Exercise goal —
Exact copy without images: repeat every entry as written.

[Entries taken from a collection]
##############################

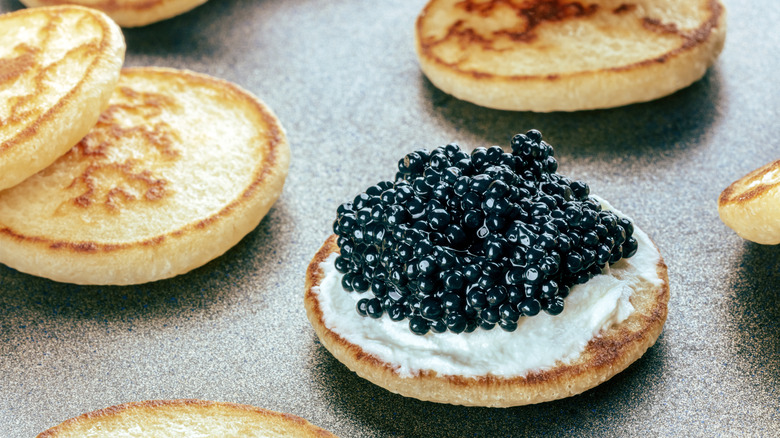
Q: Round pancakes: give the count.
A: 7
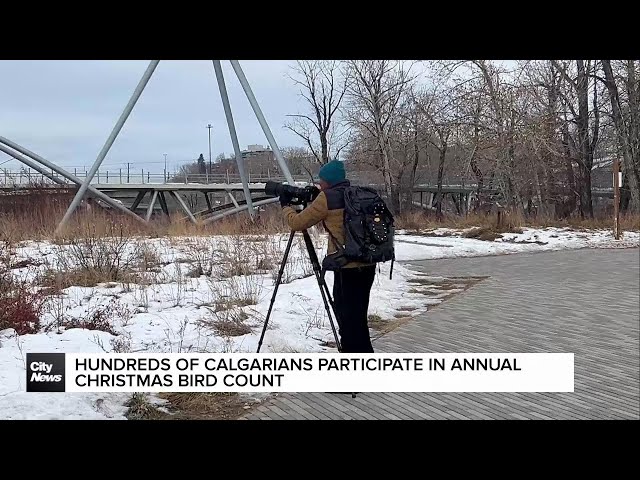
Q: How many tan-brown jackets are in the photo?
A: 1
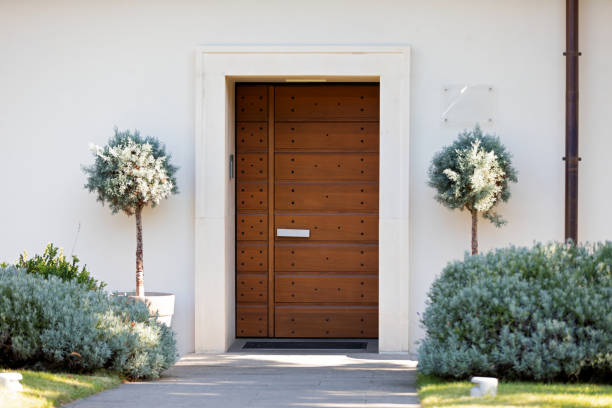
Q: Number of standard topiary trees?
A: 2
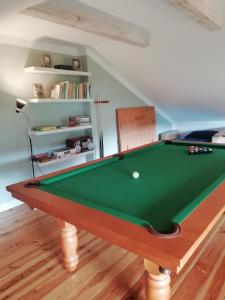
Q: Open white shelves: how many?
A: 4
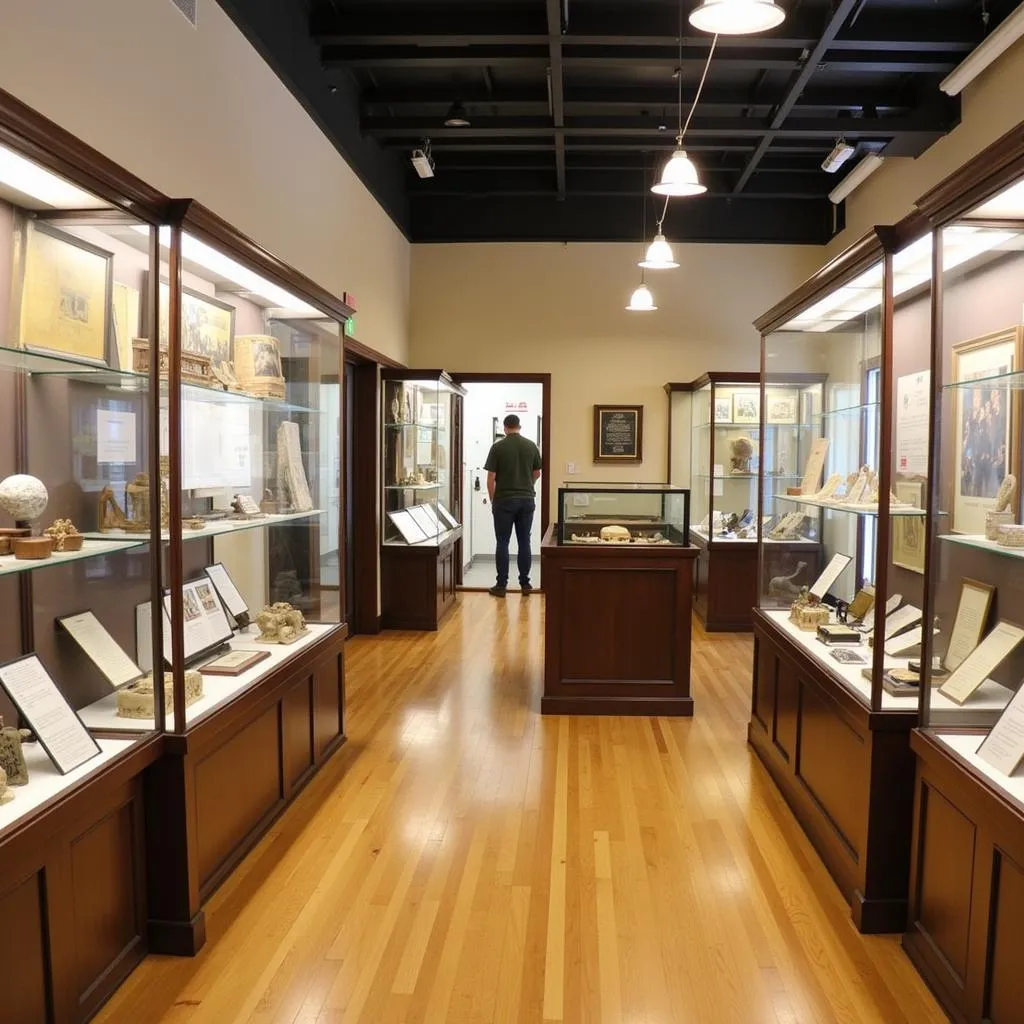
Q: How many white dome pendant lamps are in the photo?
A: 4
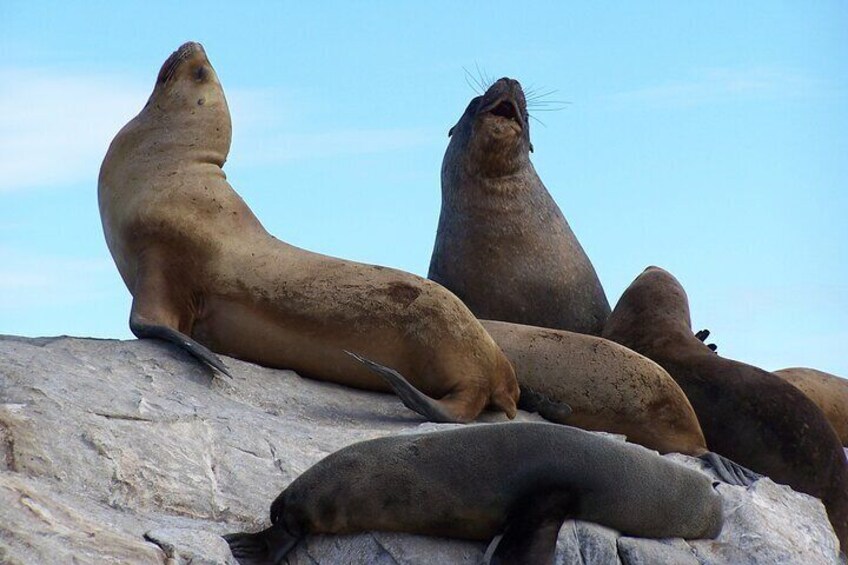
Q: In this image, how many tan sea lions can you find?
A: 3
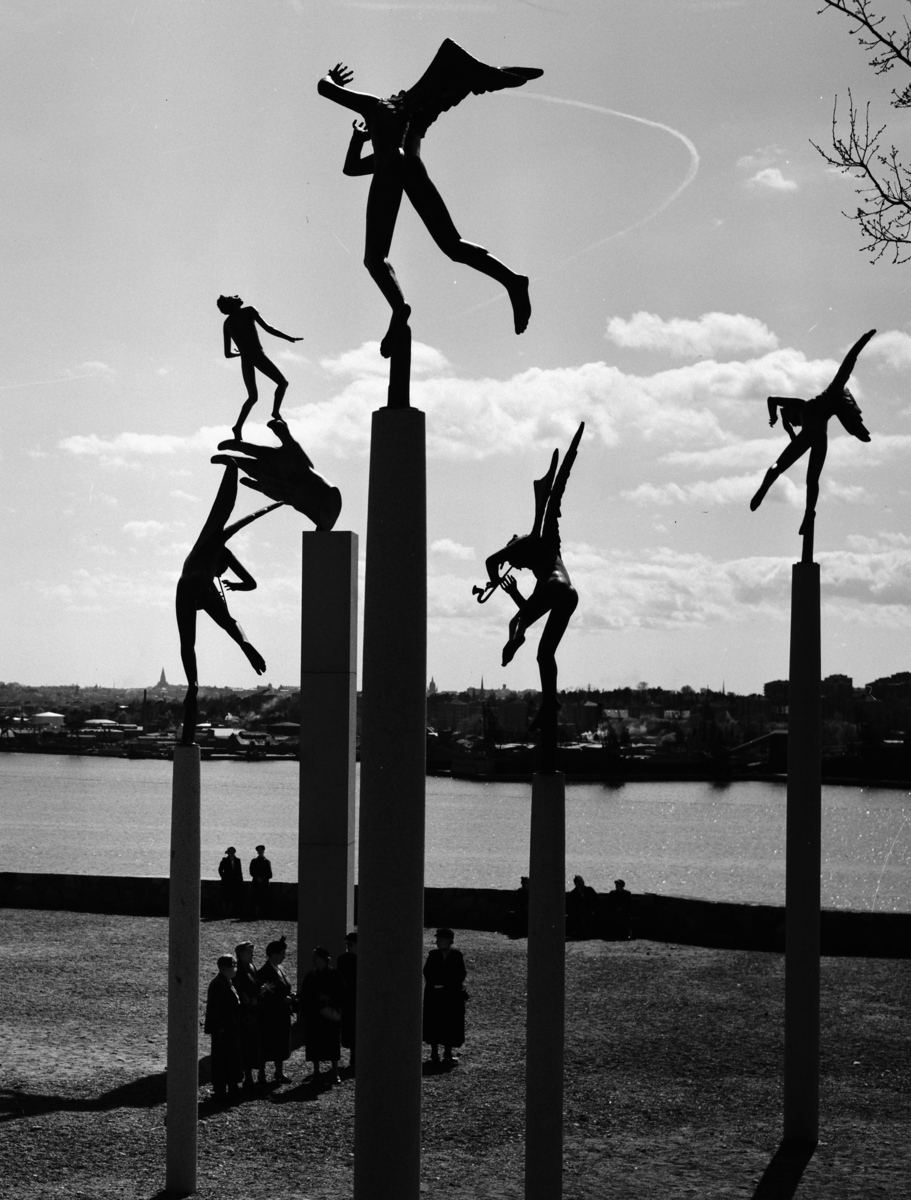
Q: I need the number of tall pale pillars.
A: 5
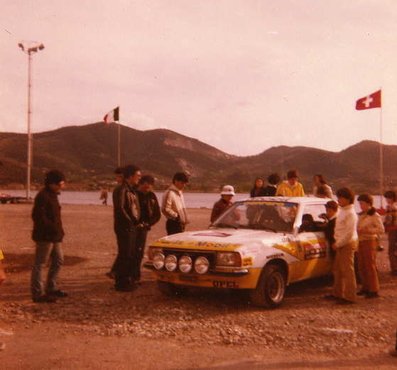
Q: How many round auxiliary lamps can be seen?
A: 4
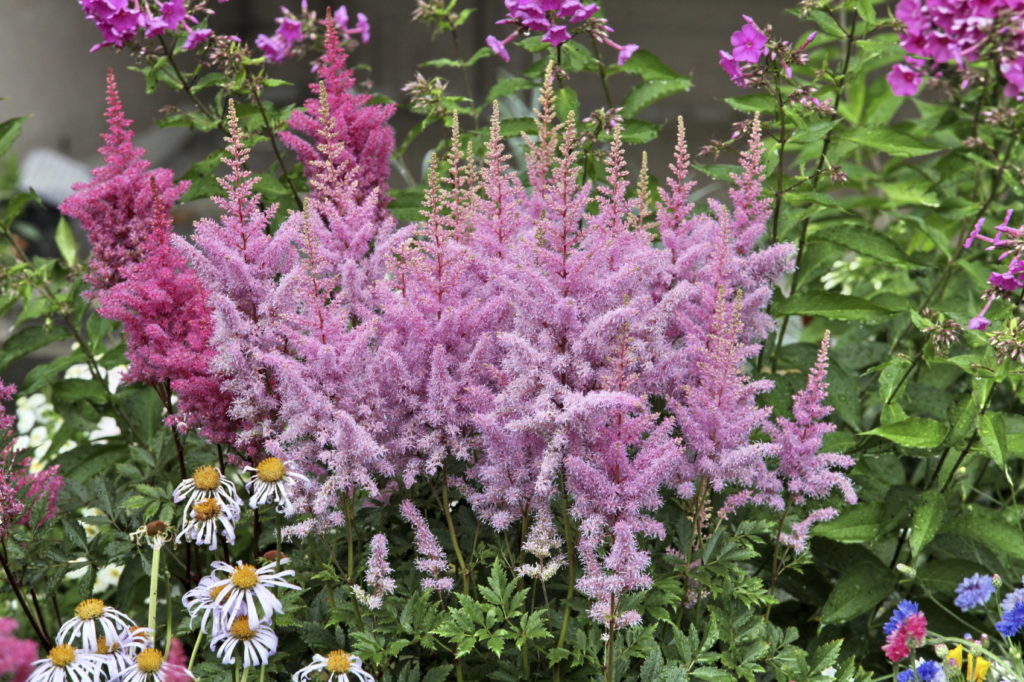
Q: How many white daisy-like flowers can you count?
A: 12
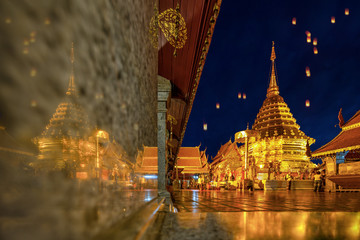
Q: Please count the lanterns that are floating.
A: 13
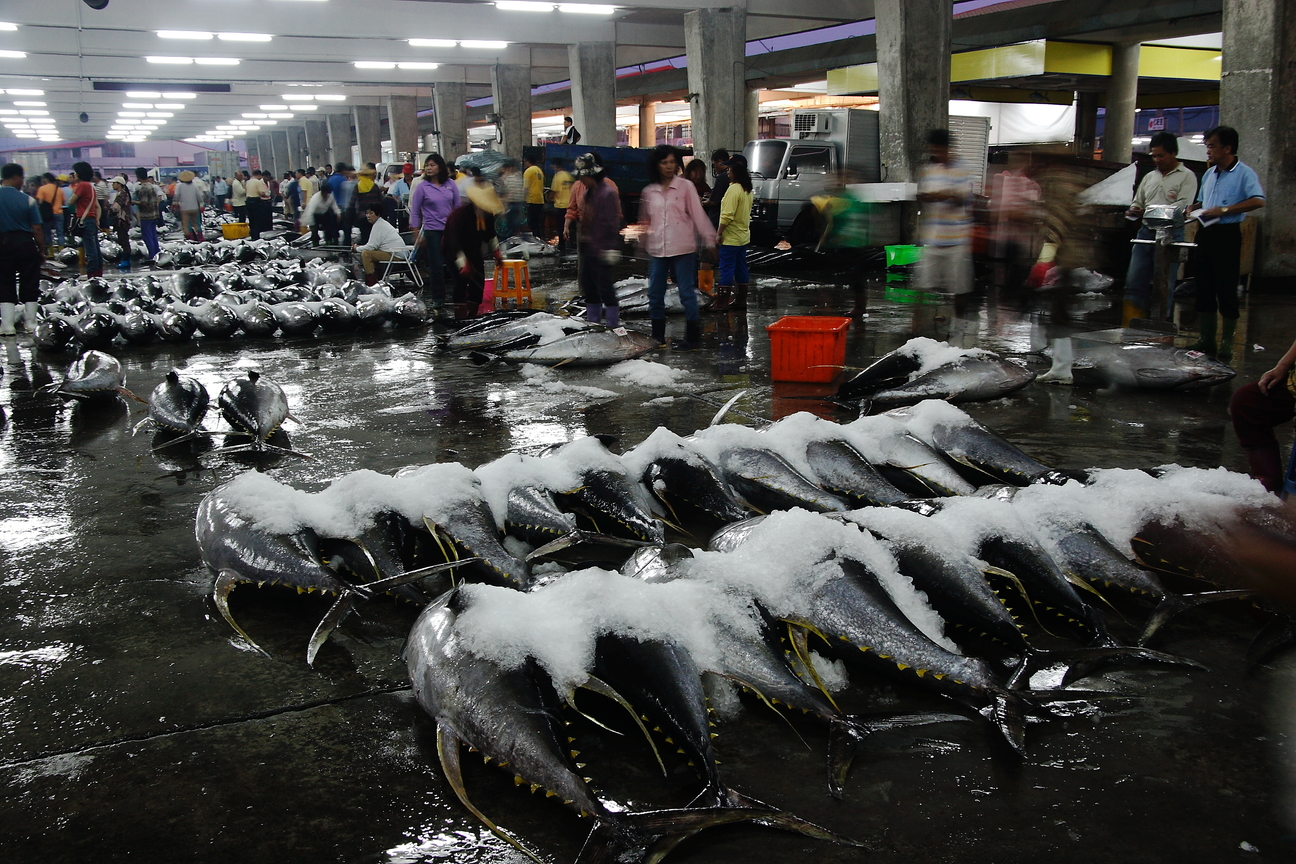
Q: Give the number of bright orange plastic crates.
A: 1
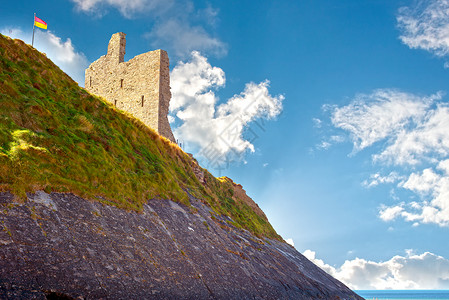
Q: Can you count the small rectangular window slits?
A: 4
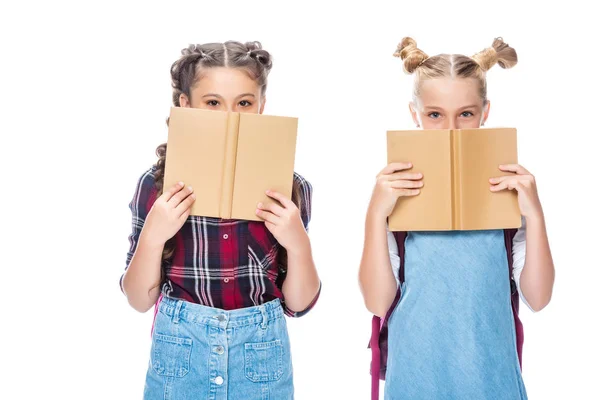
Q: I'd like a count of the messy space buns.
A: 2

##############################

Response below —
Q: Round pancakes: give the count.
A: 7
Q: How many tan-brown jackets are in the photo?
A: 1
Q: Number of standard topiary trees?
A: 2
Q: Open white shelves: how many?
A: 4
Q: How many white dome pendant lamps are in the photo?
A: 4
Q: In this image, how many tan sea lions can you find?
A: 3
Q: I need the number of tall pale pillars.
A: 5
Q: How many round auxiliary lamps can be seen?
A: 4
Q: How many white daisy-like flowers can you count?
A: 12
Q: Please count the lanterns that are floating.
A: 13
Q: Give the number of bright orange plastic crates.
A: 1
Q: Can you count the small rectangular window slits?
A: 4
Q: I'd like a count of the messy space buns.
A: 2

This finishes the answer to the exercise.